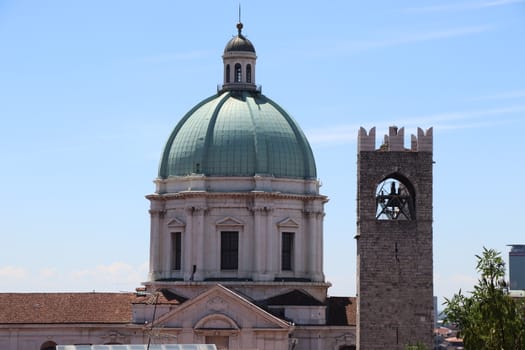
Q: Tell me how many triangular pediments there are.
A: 4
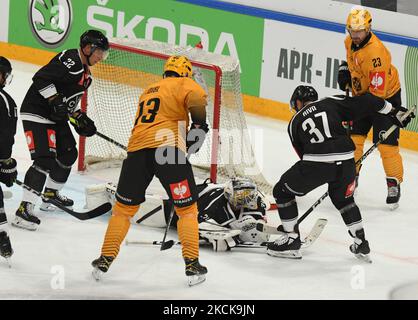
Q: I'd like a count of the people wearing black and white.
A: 4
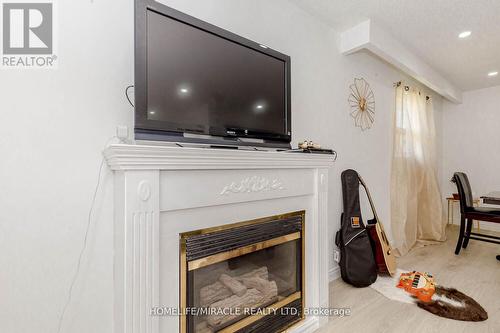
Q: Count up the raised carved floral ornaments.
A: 1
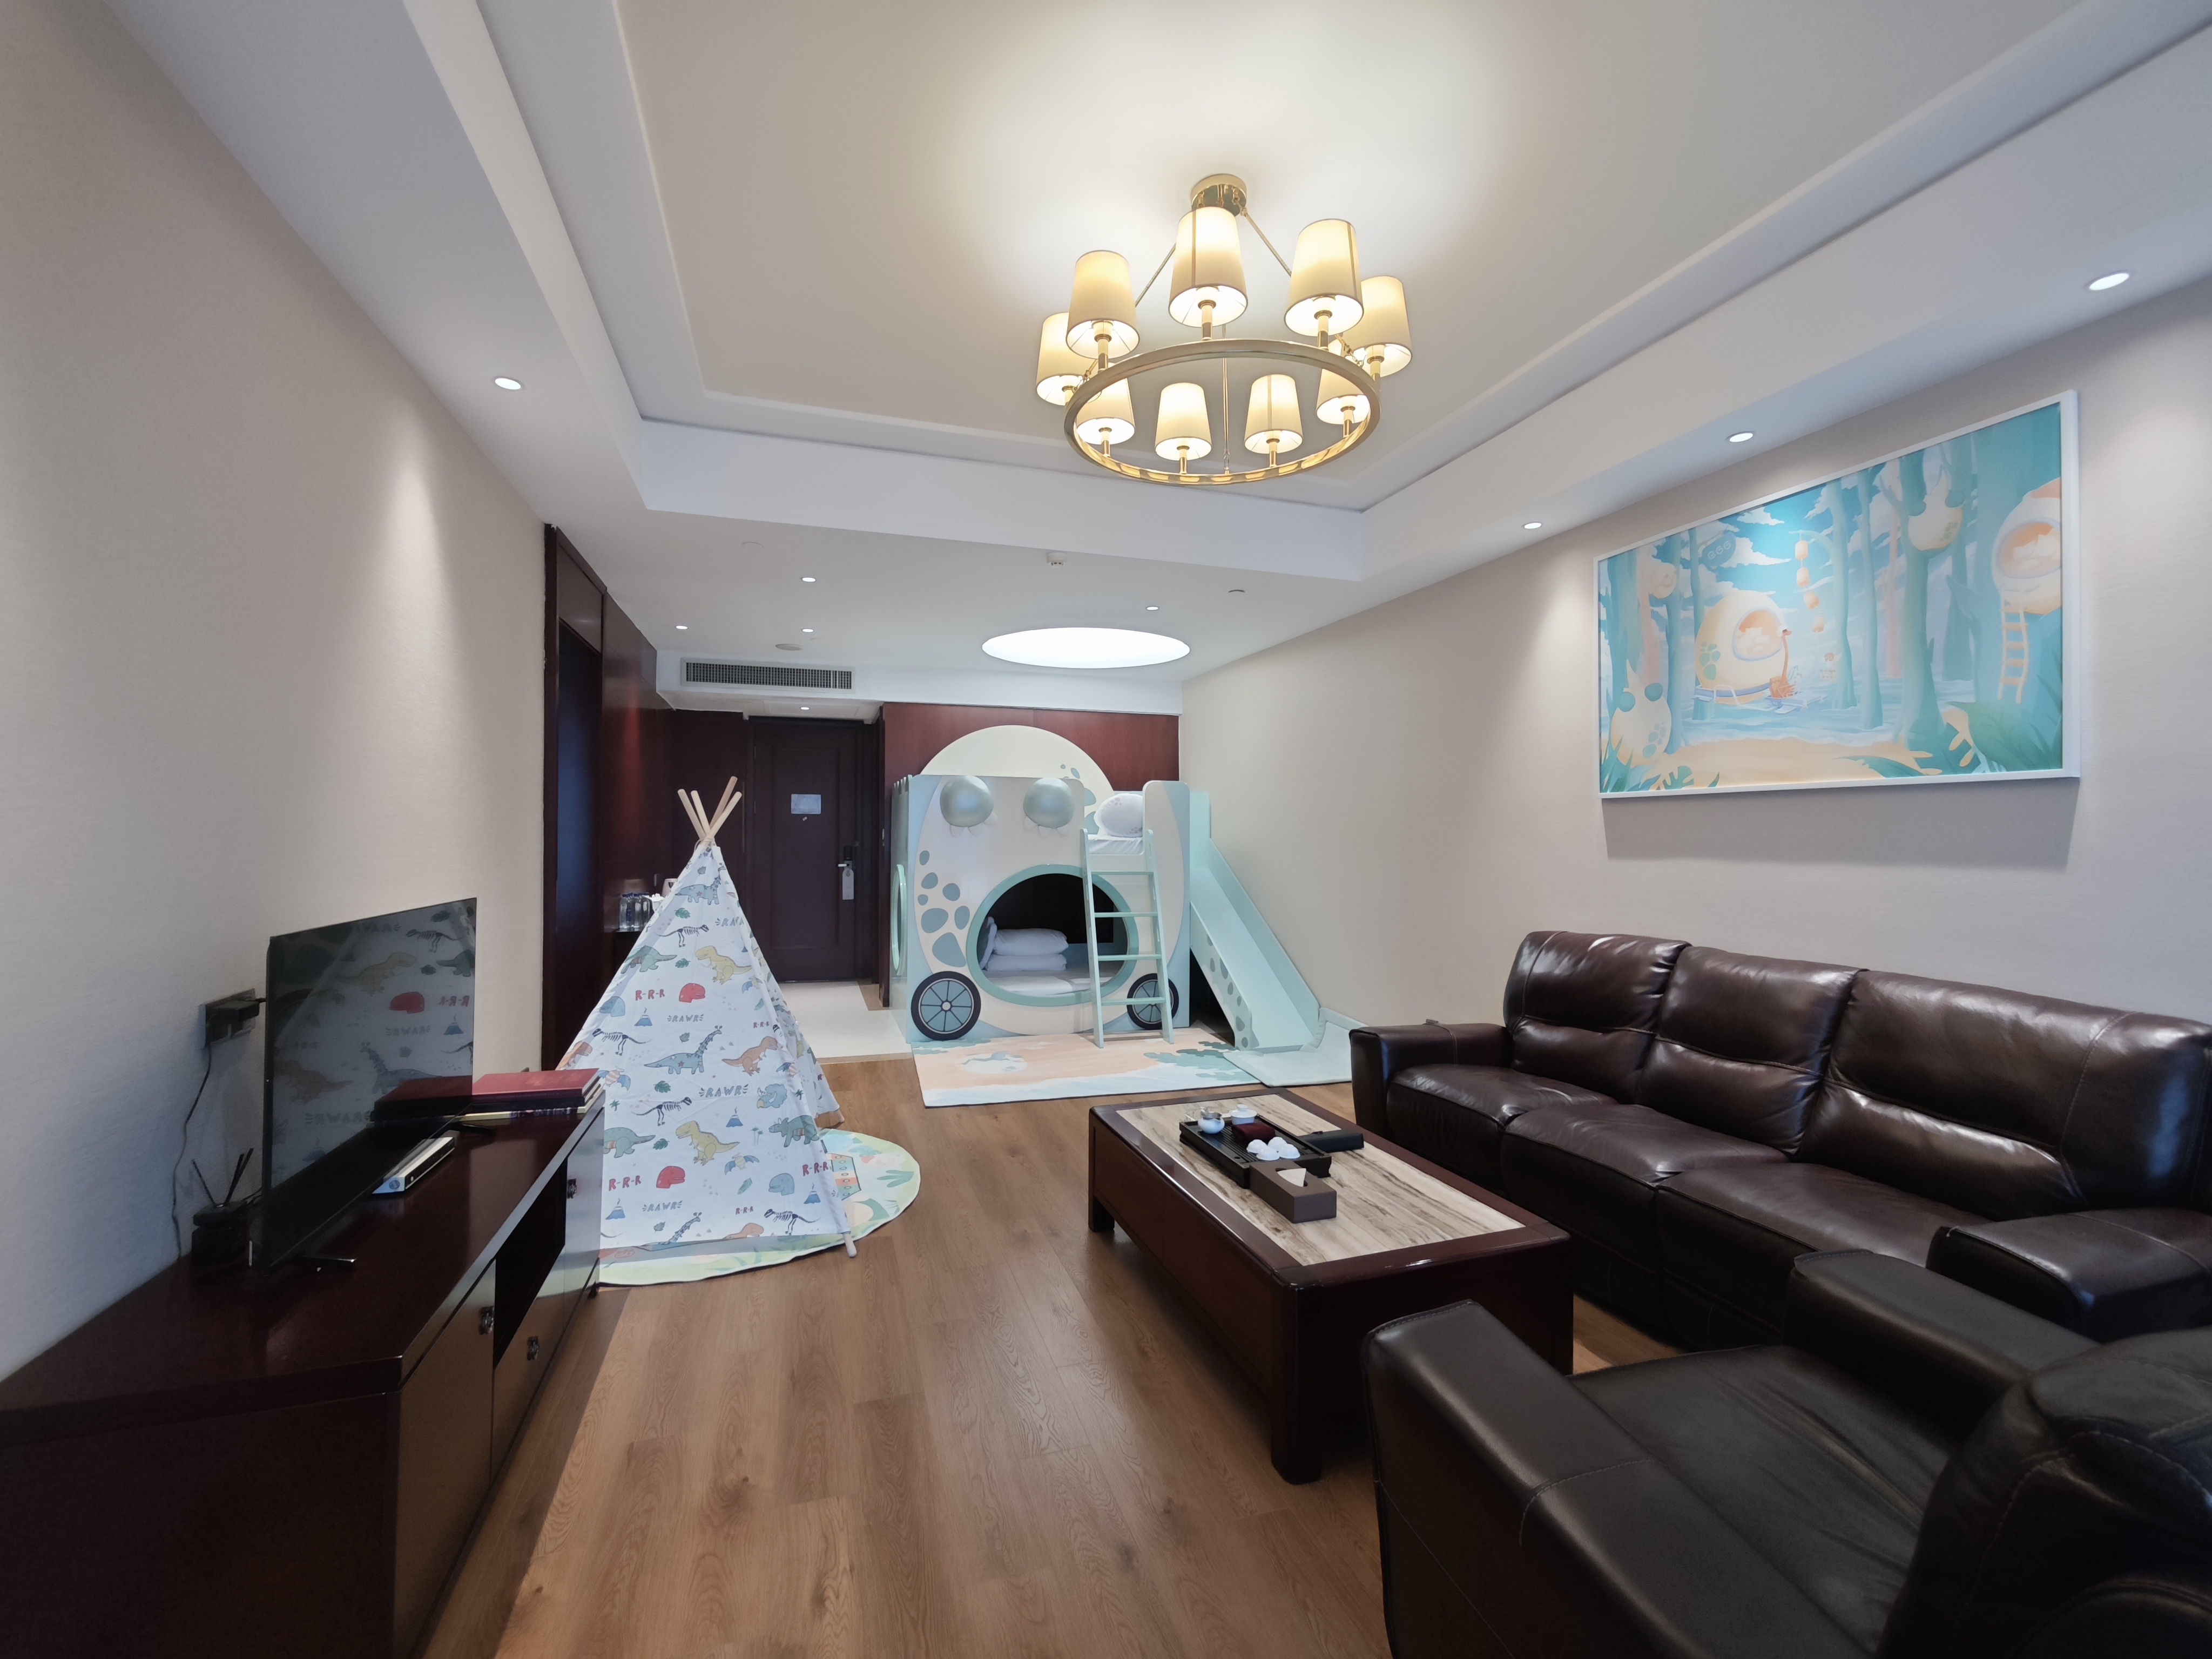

_ _ _ _

**INSTRUCTIONS FOR THE TASK**
The pictures in the data should be omitted, and every remaining line set down exactly.

**THE COMPLETED TASK**
Q: Tell me how many triangular pediments there are.
A: 4
Q: I'd like a count of the people wearing black and white.
A: 4
Q: Count up the raised carved floral ornaments.
A: 1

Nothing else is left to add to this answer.